* TASK BRIEF *
Below are some entries. Copy each line that holds the string "dried".

* SUPPLIED ENTRIES *
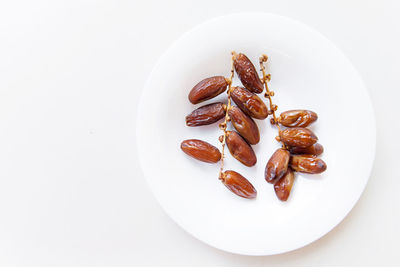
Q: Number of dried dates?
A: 14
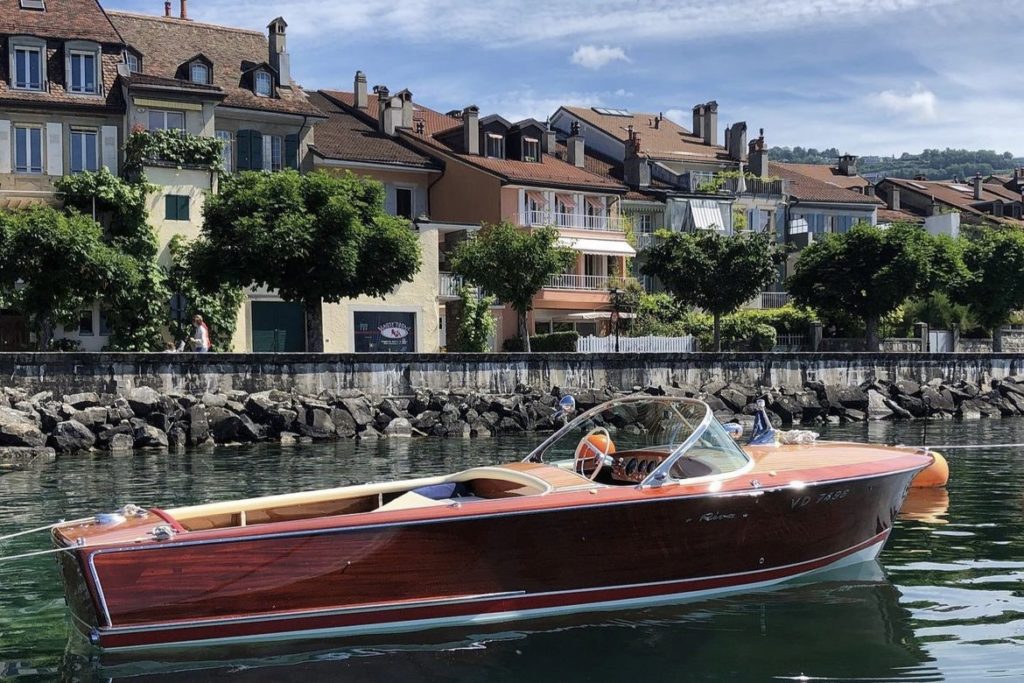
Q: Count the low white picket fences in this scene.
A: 1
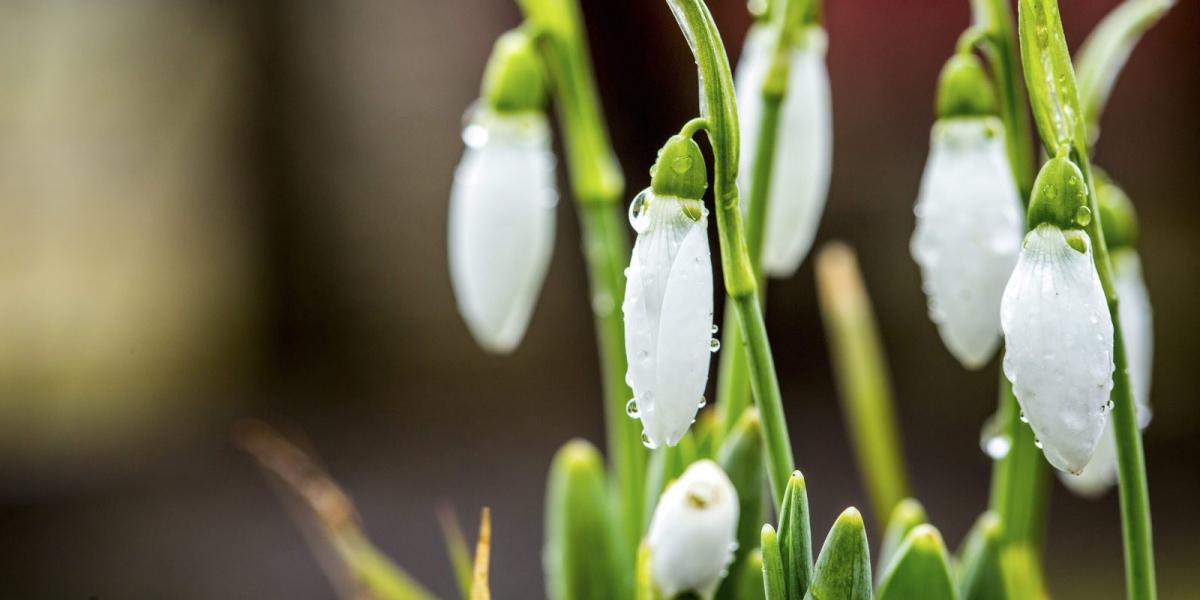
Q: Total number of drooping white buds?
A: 6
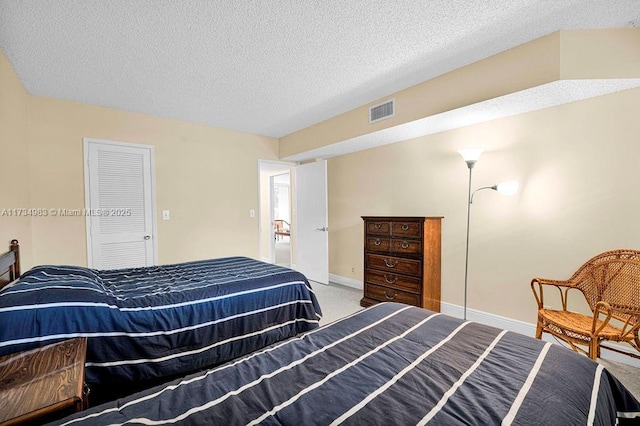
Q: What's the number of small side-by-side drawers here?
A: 4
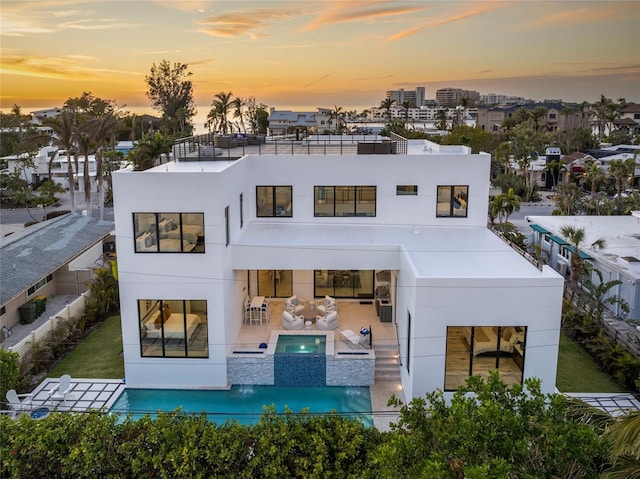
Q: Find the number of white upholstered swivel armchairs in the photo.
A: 4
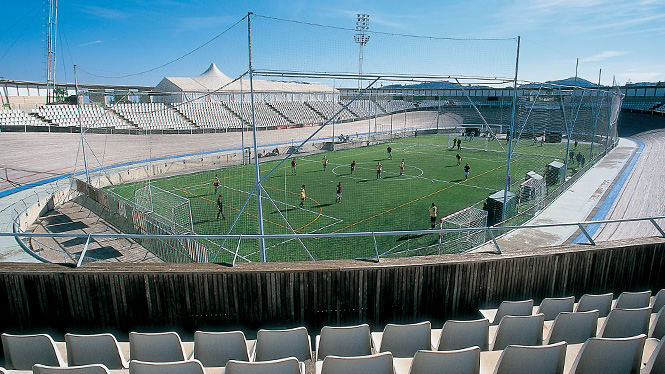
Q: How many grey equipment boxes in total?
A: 3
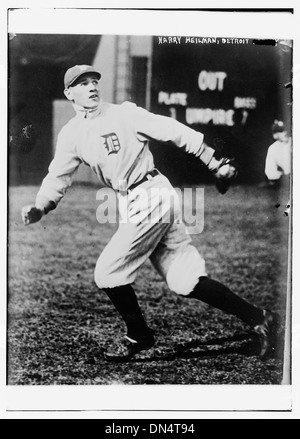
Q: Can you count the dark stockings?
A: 2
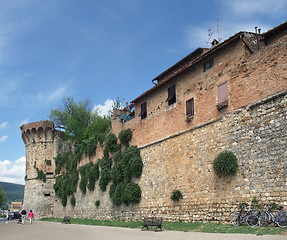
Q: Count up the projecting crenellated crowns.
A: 1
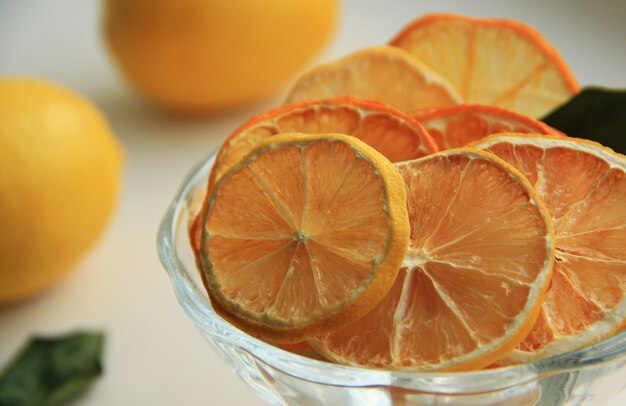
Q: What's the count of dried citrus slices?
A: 7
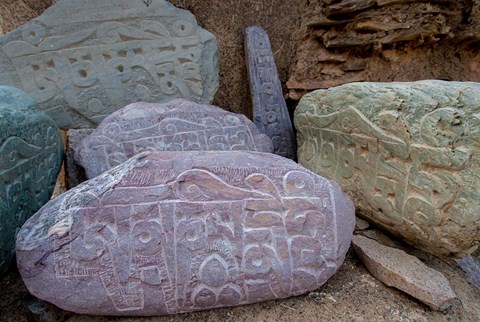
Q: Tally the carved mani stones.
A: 6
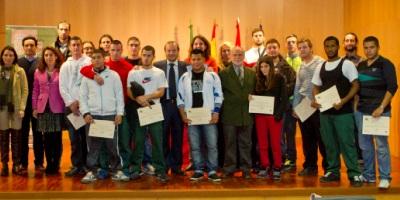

* ANSWER TO THIS EXERCISE *
Q: Number of dried dates?
Q: What's the count of dried citrus slices?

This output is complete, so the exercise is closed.